--- ENTRIES SUPPLIED Enclosed Below ---
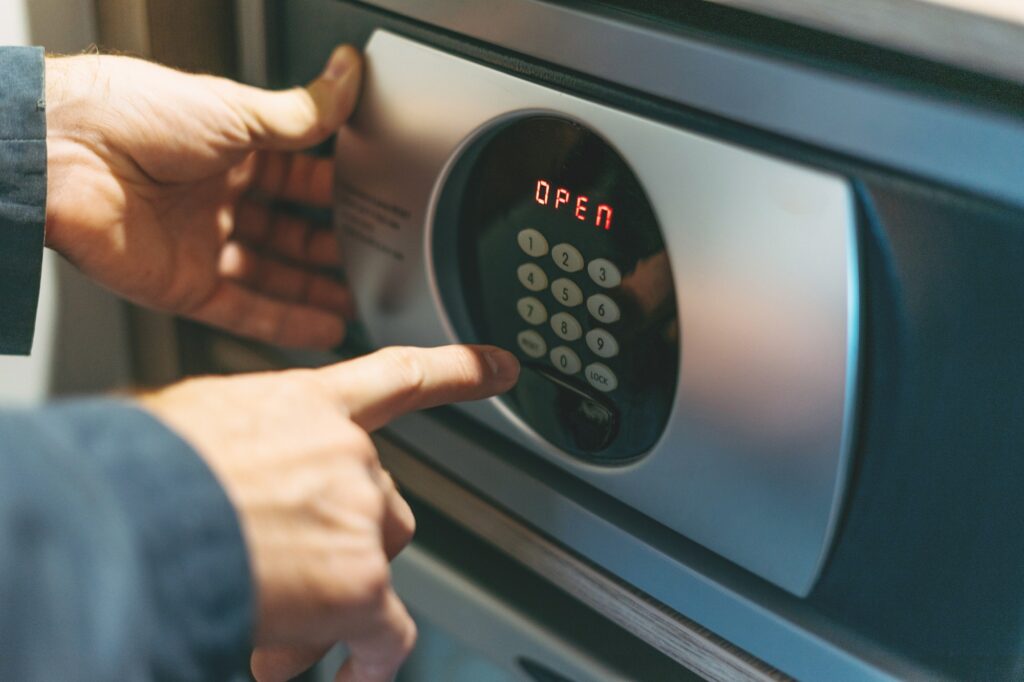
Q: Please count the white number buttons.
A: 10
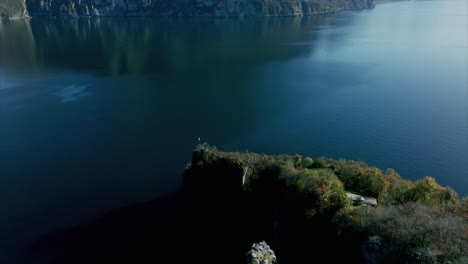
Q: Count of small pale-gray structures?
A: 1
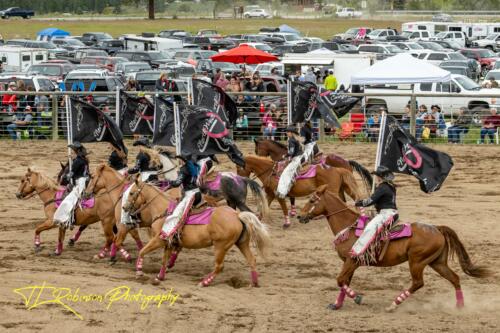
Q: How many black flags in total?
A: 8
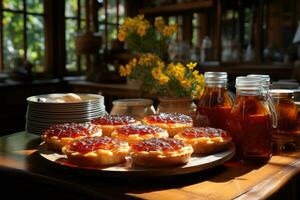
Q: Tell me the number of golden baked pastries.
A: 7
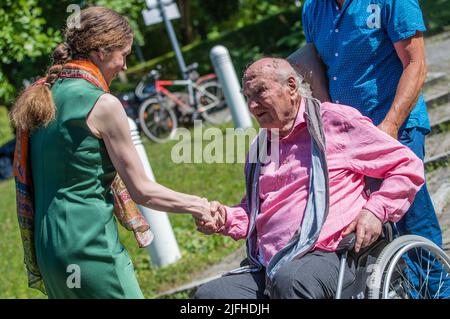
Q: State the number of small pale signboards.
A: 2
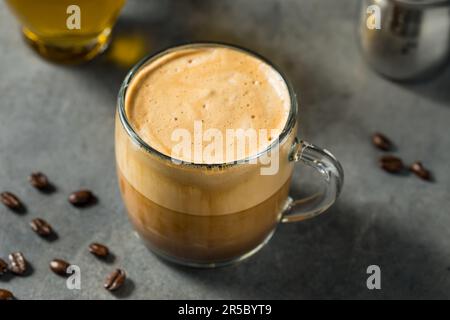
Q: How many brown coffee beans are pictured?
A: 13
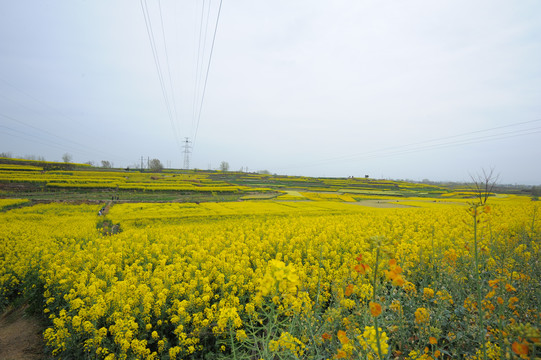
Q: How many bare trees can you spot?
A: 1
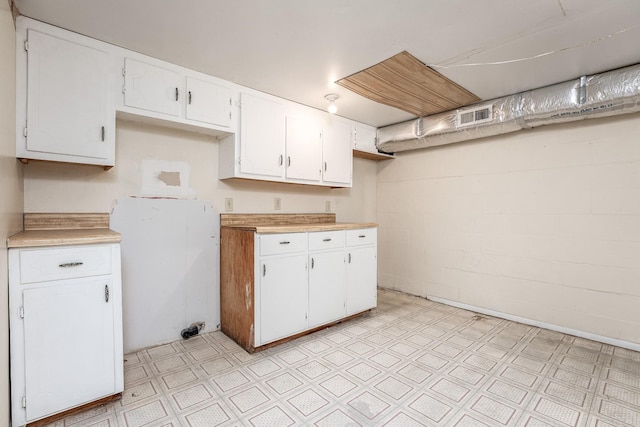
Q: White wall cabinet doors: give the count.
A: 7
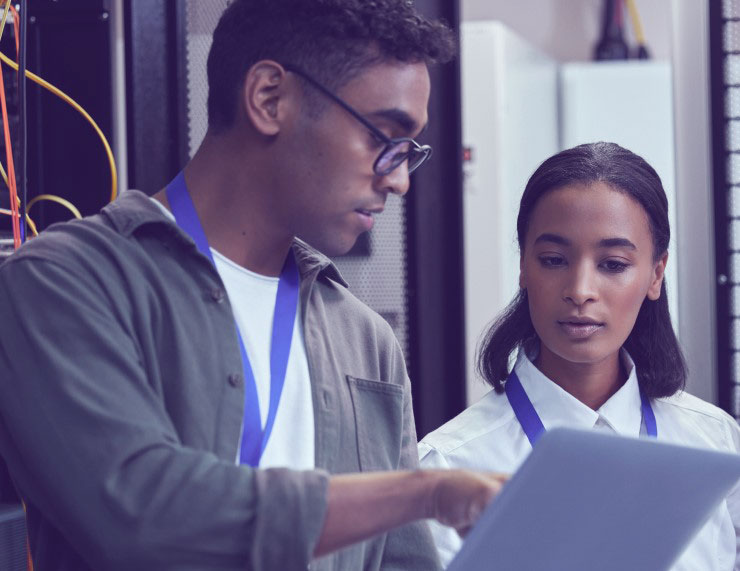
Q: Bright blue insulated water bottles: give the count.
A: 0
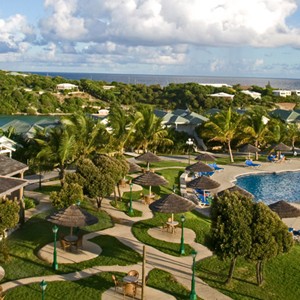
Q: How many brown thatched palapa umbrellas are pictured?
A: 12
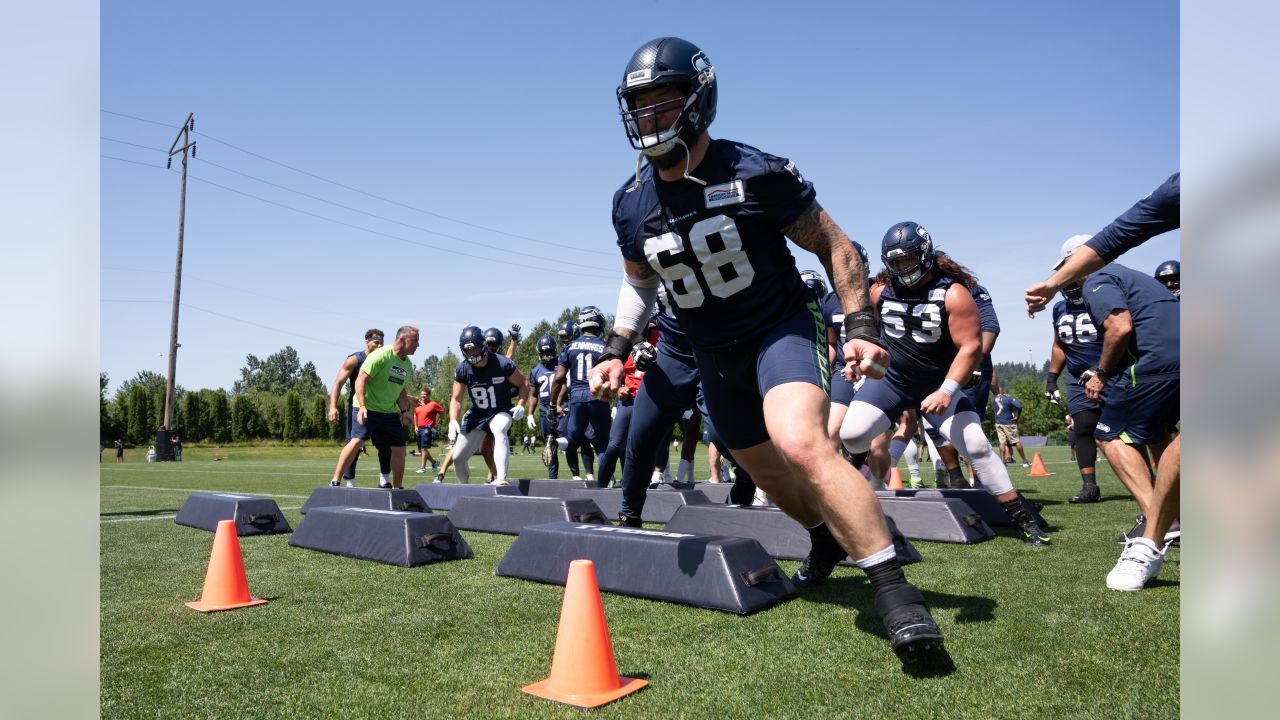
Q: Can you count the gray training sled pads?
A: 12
--- End of Enclosed ENTRIES SUPPLIED ---
## ACTION ITEM
An exact, image-free transcription of all the records above is needed.

## EXERCISE RESULT
Q: Please count the white number buttons.
A: 10
Q: Count of small pale-gray structures?
A: 1
Q: How many black flags in total?
A: 8
Q: Tell me the number of golden baked pastries.
A: 7
Q: State the number of small pale signboards.
A: 2
Q: How many brown coffee beans are pictured?
A: 13
Q: How many bare trees can you spot?
A: 1
Q: White wall cabinet doors: give the count.
A: 7
Q: Bright blue insulated water bottles: give the count.
A: 0
Q: How many brown thatched palapa umbrellas are pictured?
A: 12
Q: Can you count the gray training sled pads?
A: 12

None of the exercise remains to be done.